Books

Growth 365

Tomas Laurinavicius

ChaptersRefresh, Don't Reprint

Refresh, Don't Reprint

An old post updated outperforms a new post drafted, on average by double.

Most editorial calendars only run in one direction: write the next post, ship it, move on. The archive behind that calendar quietly fills up with pages that used to rank, used to convert, and used to pull real traffic before the world moved past them. Nobody schedules time to go fix those, because going backward doesn't feel like output. It should. A tired post already carries the backlinks, the index history, and the trust a brand-new draft has to earn from zero.

What to do: Run a standing pass over your own archive: pull organic traffic by post for the last 12 to 24 months, find the ones that once ranked well and have since slid, then rewrite each in place with new stats, new examples, sections the current top results have that yours doesn't, and republish under the same URL with a fresh date.

Why it works: The post keeps every backlink, every indexed signal, and every bit of trust it already earned. You're only fixing the one thing that actually went stale, which is the content sitting on top of all that accumulated value.

Example: HubSpot runs this as a standing, named program, 2 to 3 post updates a week, and reports that the posts it updates and republishes gain an average of 106% more monthly organic search views, with leads from those same posts more than doubling.

Walk it through

You don't need HubSpot's traffic to run HubSpot's process. Here's the pass, and here's the company that put a name on it still running it on the very post that describes it.

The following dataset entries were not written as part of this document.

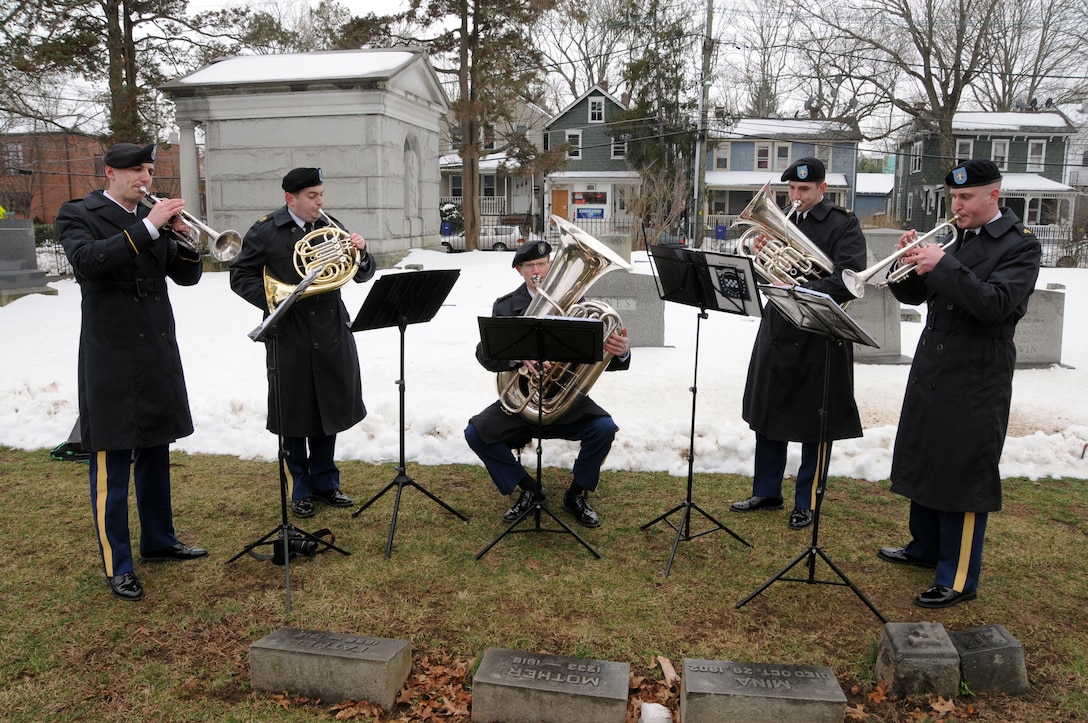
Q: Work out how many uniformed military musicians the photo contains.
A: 5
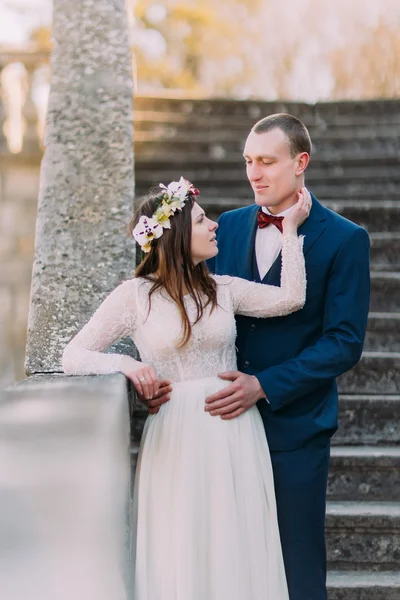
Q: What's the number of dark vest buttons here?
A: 2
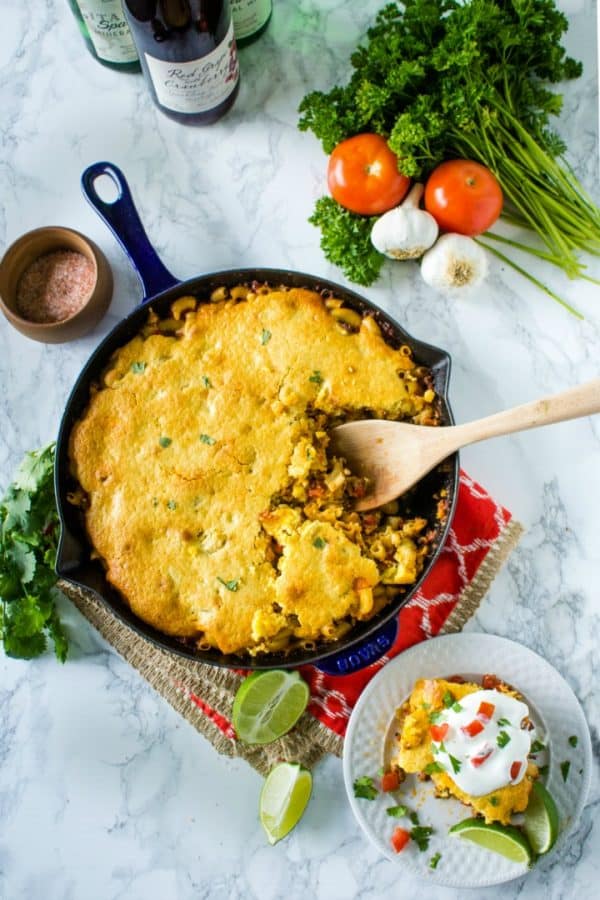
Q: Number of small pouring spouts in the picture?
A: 2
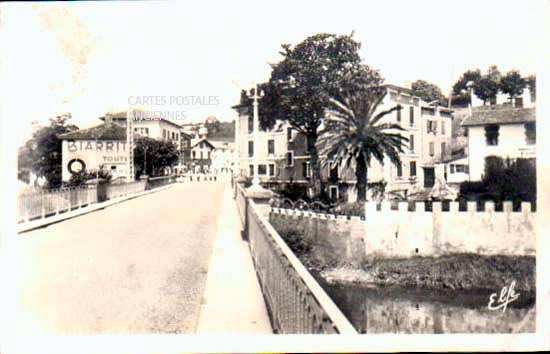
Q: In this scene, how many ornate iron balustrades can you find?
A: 2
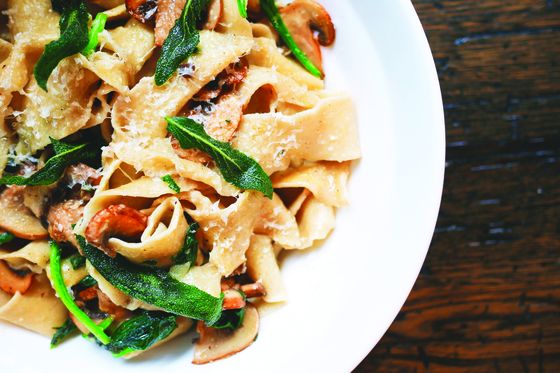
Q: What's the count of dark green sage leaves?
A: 5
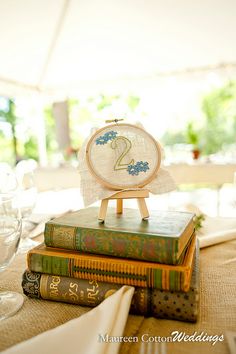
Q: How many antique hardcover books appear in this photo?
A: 3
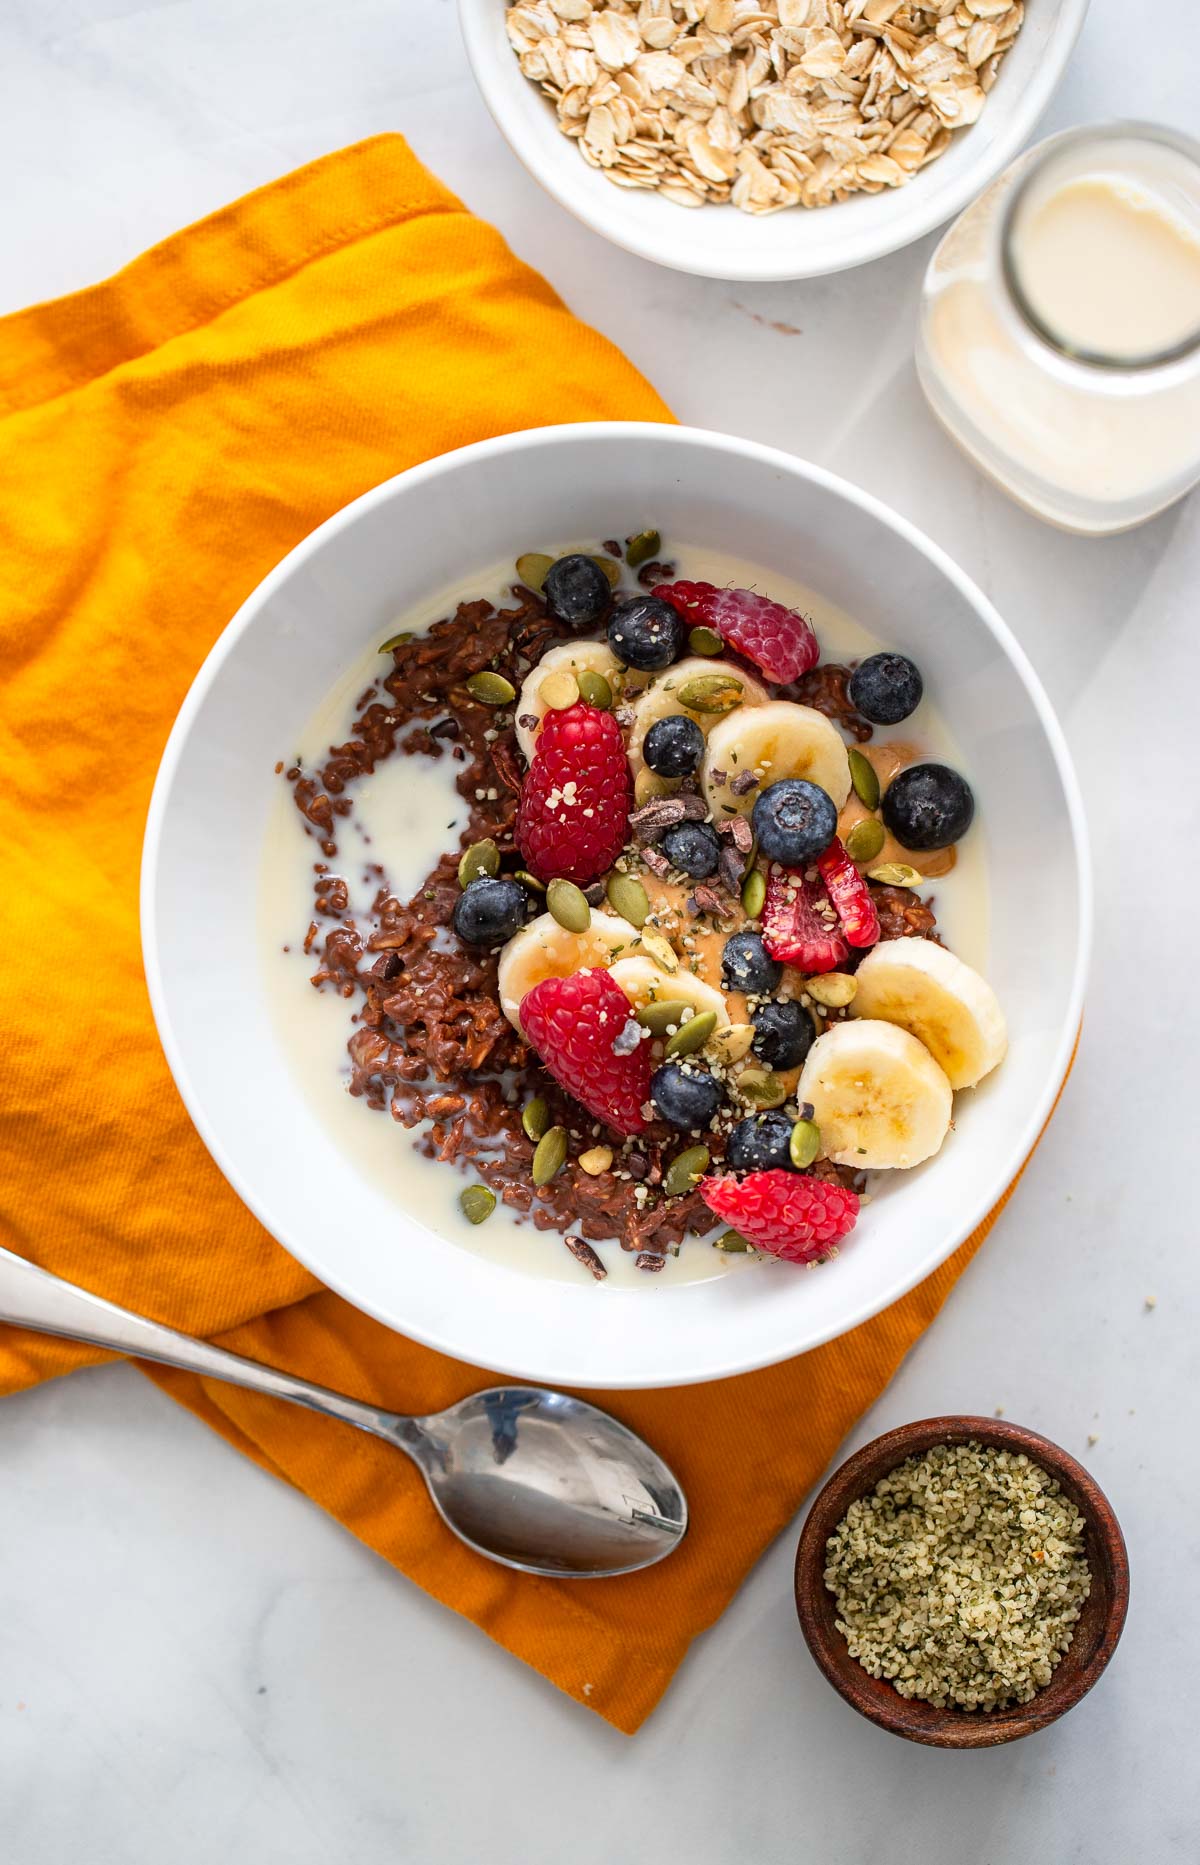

1. Sort by trend, not by age.

Pull organic sessions per post for the trailing 12 to 24 months. Look for posts that once landed in the top few results for their target keyword and have since dropped. That's a different pile from posts that never worked in the first place. Those get pruned. These get refreshed.

2. Read the gap against what outranks you now.

Open whatever sits above your post for that same query today. If it has a data table, a comparison section, current screenshots, or a section you skipped, that gap is most of the reason you slipped.

3. Rewrite in place. Keep the URL.

Update the stats, cut the dead links, swap the outdated screenshots, tighten the intro, and match every call-to-action to what someone searching that term actually wants next. Nothing about the address changes. Only what's on the page does.

4. Change the timestamp and re-promote.

Republish with a real, visible update date, then push it back out through email and social the way you would a brand-new post. The date is not decoration. It's the signal that tells both Google and a human reader that someone came back.

That last step is exactly what HubSpot's own post on this tactic still does, more than a decade after it first went up.

HubSpot's post on historical blog optimization, still carrying a live "Updated" date rather than a frozen publish stamp

No "Published 2015" fossil date sitting untouched. Just "Updated: 06/13/25," on the exact post that taught the internet the term "historical optimization." The company that coined the tactic is still running it on the page that explains the tactic.

The read

  • The multiplier is real and repeatable. 106% more monthly organic search views on the posts HubSpot updates and republishes, and leads from those same posts more than doubled. That's a standing program measured over years, not one lucky post.
  • The archive is already carrying the business. HubSpot has reported that 76% of its monthly blog views and 92% of its monthly blog leads come from posts published before that month. The next post you write is worth less than the last hundred you already have sitting there.
  • A visible date does two jobs at once. It reads as a freshness signal to Google, and it reads as proof to a human that the page isn't abandoned. Both audiences are checking the same field.

Steal it

You don't need HubSpot's scale to run HubSpot's move. Pull your own analytics, sort every post by trend instead of age, and build a short list of pages that once worked and have since slipped. Set a cadence, even one update a week beats zero, and work that list before you draft anything new. The posts sitting in positions six through fifteen are the highest-leverage items in your entire content plan, close enough to rank, ignored long enough to fall behind.

Defend the same way. Run the reverse audit on yourself before a competitor does. A sitemap full of 2019 publish dates and no edit history (see The Sitemap Heist) reads as a program on autopilot, and it's an invitation for someone else to outrank you with a fresher page on the same query. Only change the date when you actually changed the content. A timestamp bump with nothing behind it is a signal both Google and a sharp competitor learn to discount.

Gotchas

  • A refresh only works on a post that already earned something. If a page never ranked and never converted, updating it just polishes a page nobody was going to find anyway. That pile gets pruned, not refreshed, a different move entirely.
  • A new date without new substance gets discounted. Google has gotten better at spotting a cosmetic timestamp bump. If you're not changing the stats, the examples, or the structure, don't touch the date.
  • The keyword the post was written for may have moved on. Search intent shifts under a page even when the page doesn't change. Check what the query means today before you edit for what it meant when you first wrote the post.